> Provided data
╭──
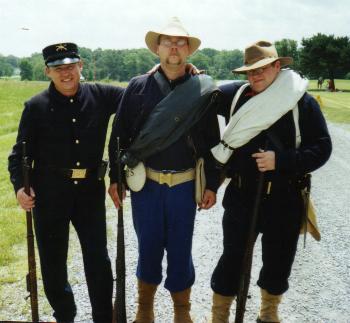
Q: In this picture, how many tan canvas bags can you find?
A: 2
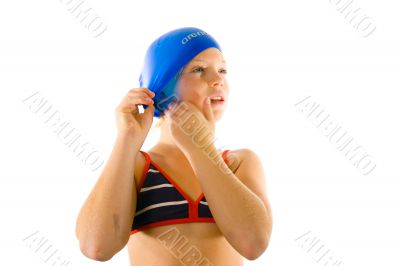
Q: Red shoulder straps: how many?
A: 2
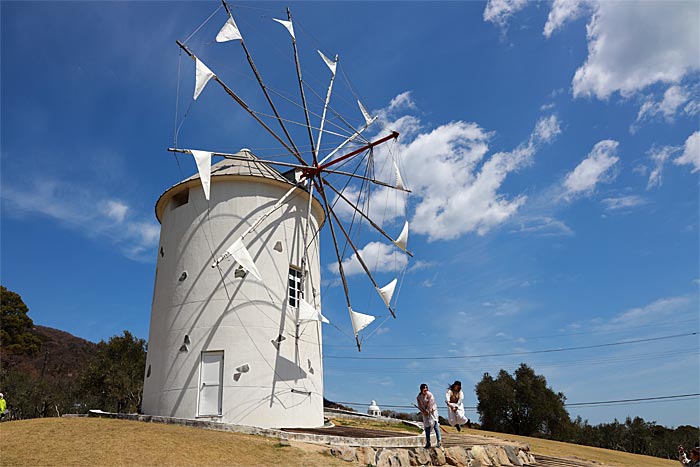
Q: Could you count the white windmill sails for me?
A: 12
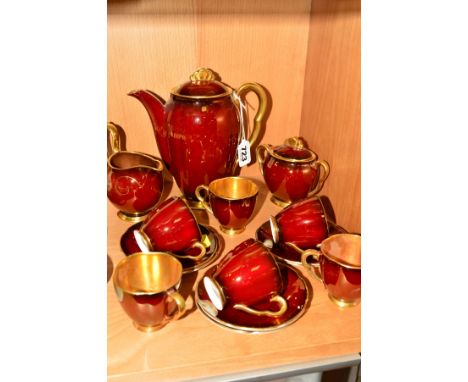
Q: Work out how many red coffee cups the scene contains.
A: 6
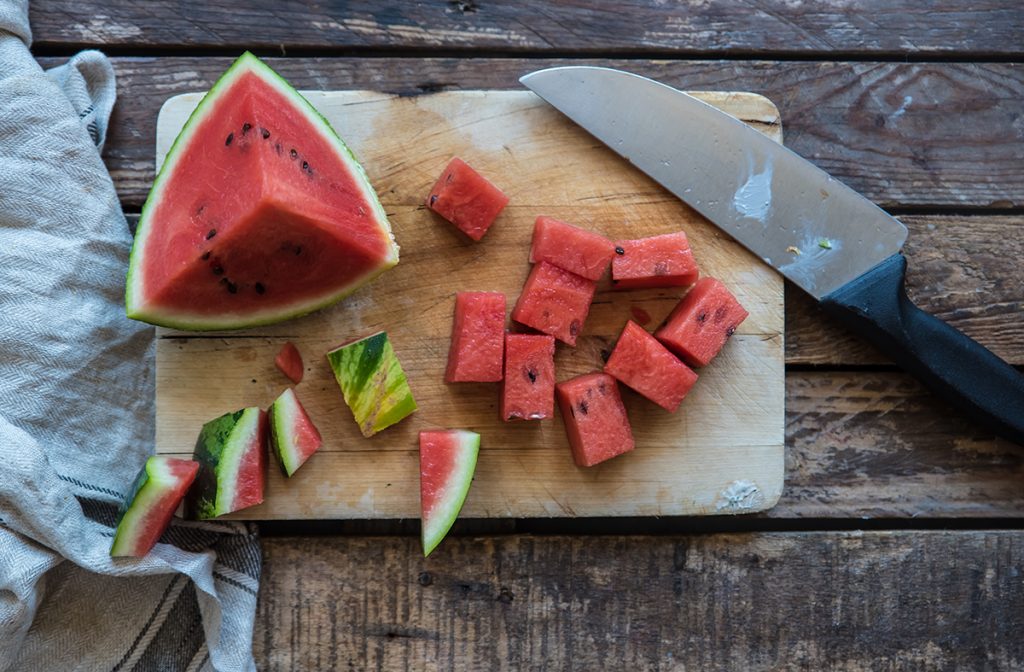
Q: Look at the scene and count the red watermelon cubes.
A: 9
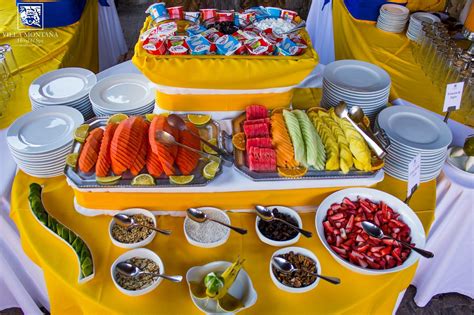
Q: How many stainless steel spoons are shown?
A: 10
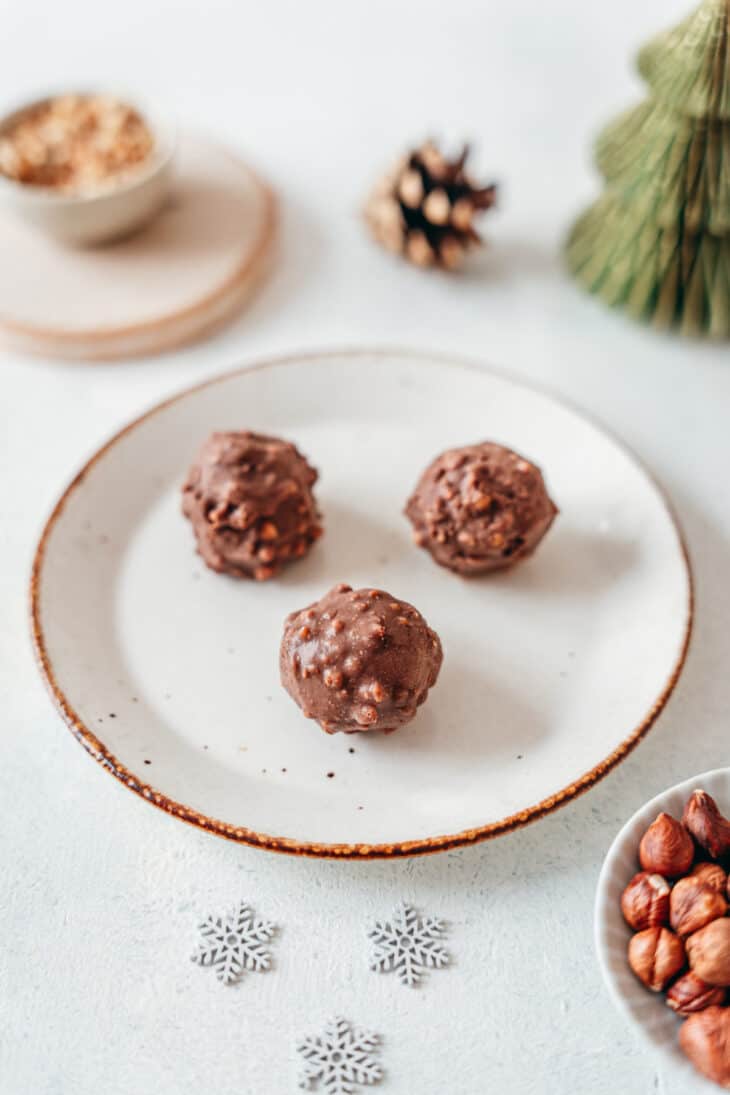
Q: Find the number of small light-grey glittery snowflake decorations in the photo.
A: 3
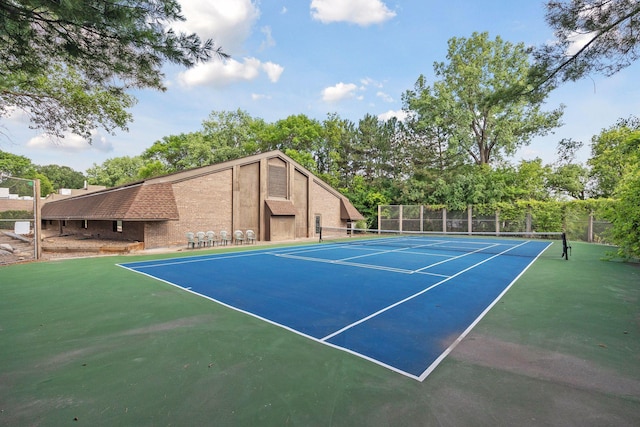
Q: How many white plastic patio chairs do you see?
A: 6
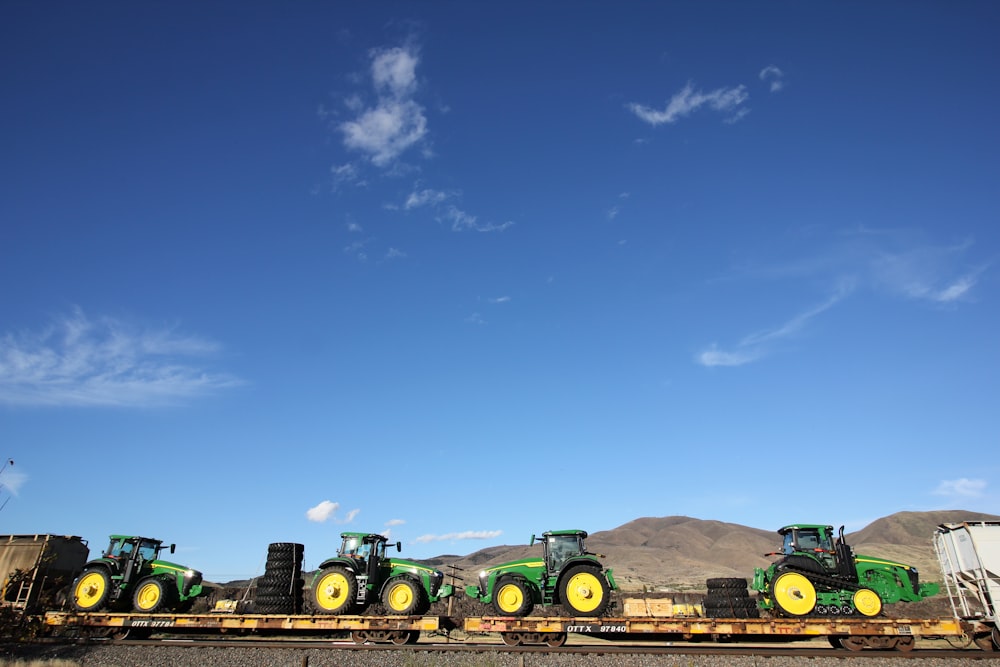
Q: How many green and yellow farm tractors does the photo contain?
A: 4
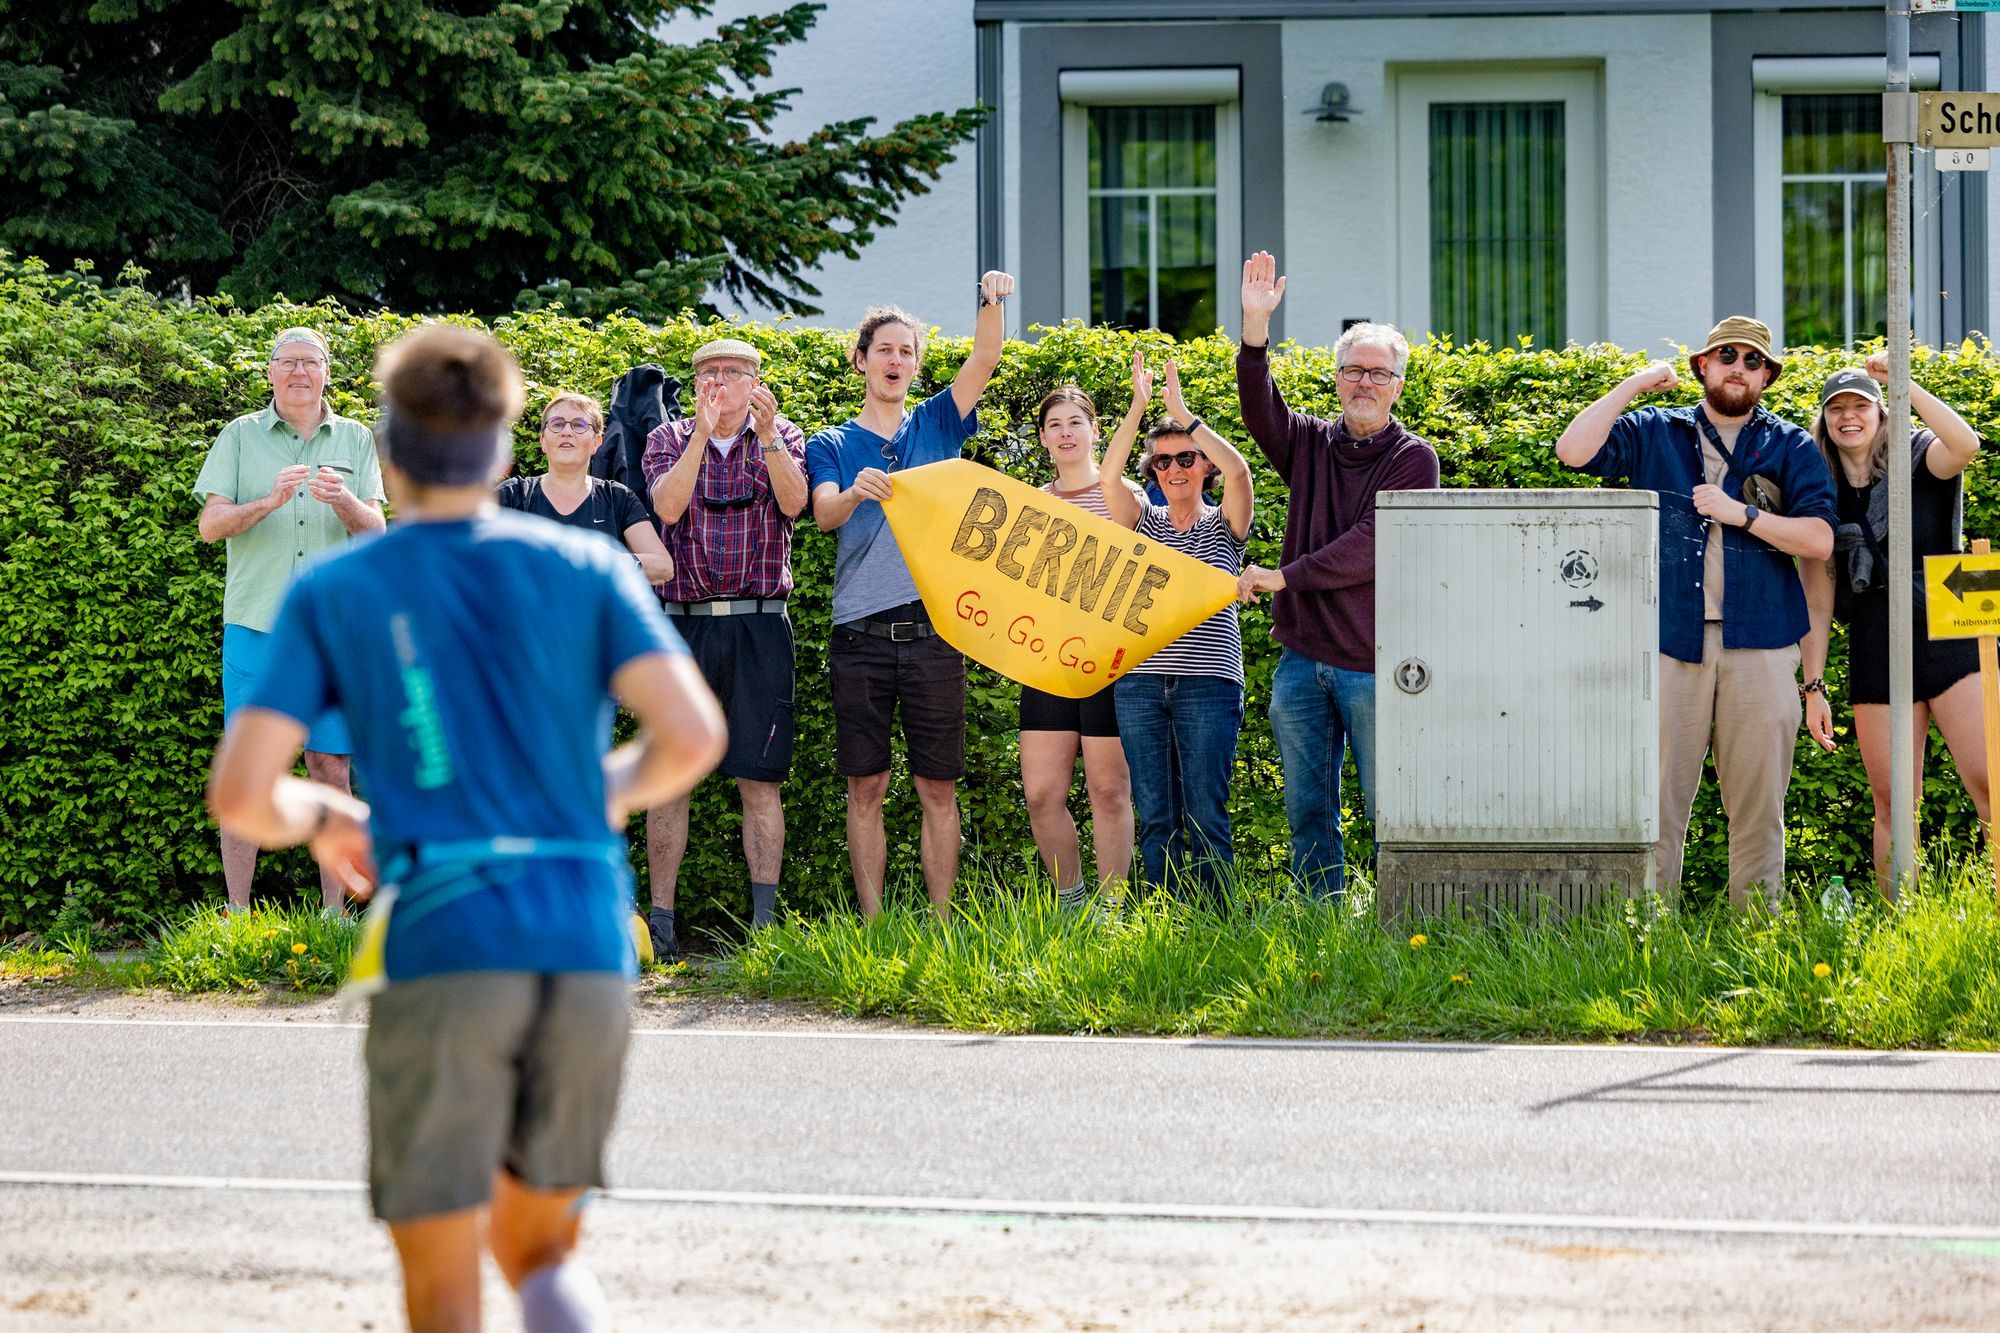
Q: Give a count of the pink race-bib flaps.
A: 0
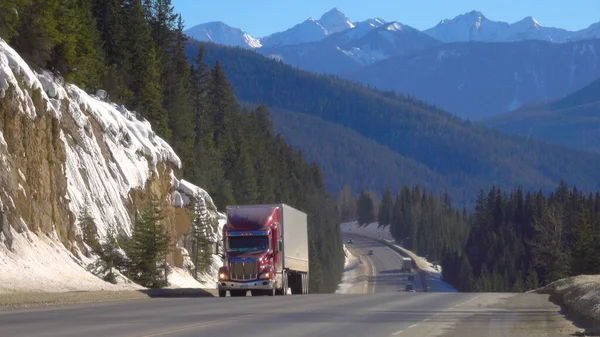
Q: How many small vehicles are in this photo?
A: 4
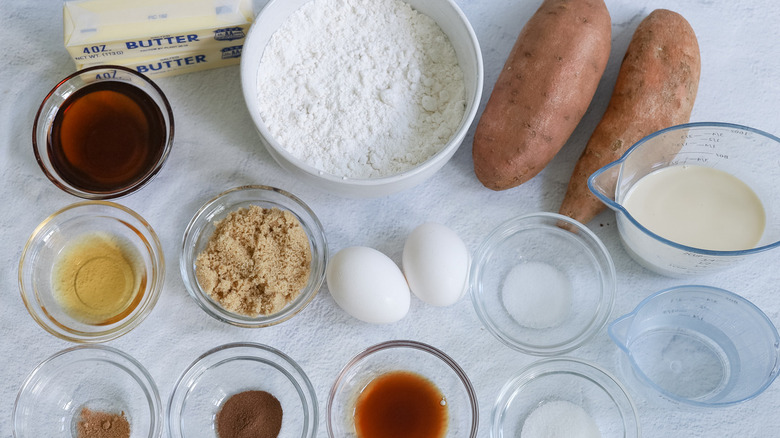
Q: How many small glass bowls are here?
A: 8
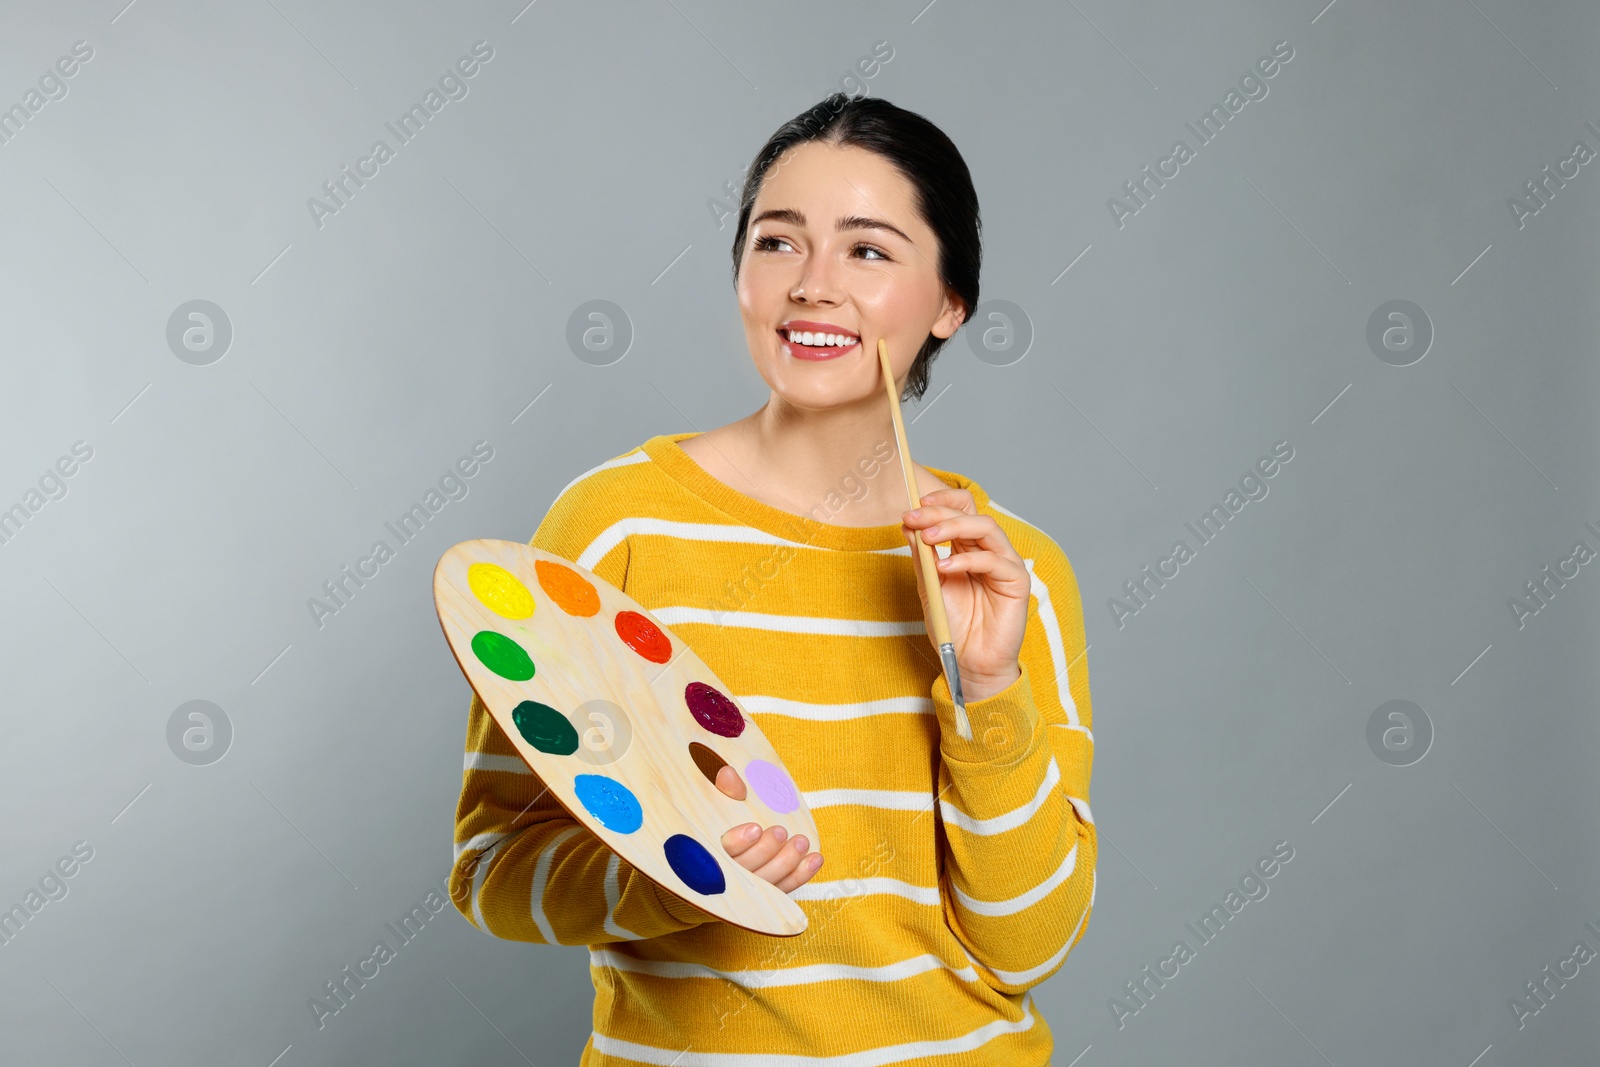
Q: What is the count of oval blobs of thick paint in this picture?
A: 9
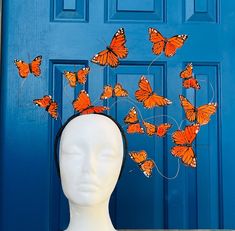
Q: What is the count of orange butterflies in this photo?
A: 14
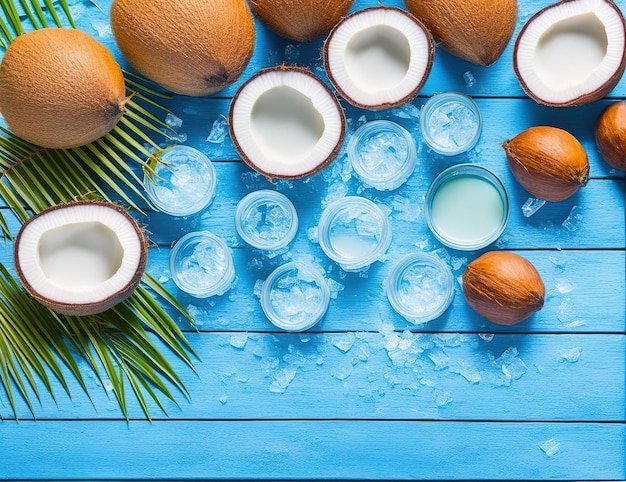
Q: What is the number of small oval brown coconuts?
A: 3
╰──
> Exercise requirements
Take the line containing "Q: Work out" as the first line and the last line of the data above as the final one, and output exactly the lines between them, inclusive, with no pictures.

> Response for this exercise
Q: Work out how many red coffee cups the scene contains.
A: 6
Q: Look at the scene and count the red watermelon cubes.
A: 9
Q: How many stainless steel spoons are shown?
A: 10
Q: Find the number of small light-grey glittery snowflake decorations in the photo.
A: 3
Q: How many white plastic patio chairs do you see?
A: 6
Q: How many green and yellow farm tractors does the photo contain?
A: 4
Q: Give a count of the pink race-bib flaps.
A: 0
Q: How many small vehicles are in this photo?
A: 4
Q: How many small glass bowls are here?
A: 8
Q: What is the count of oval blobs of thick paint in this picture?
A: 9
Q: What is the count of orange butterflies in this photo?
A: 14
Q: What is the number of small oval brown coconuts?
A: 3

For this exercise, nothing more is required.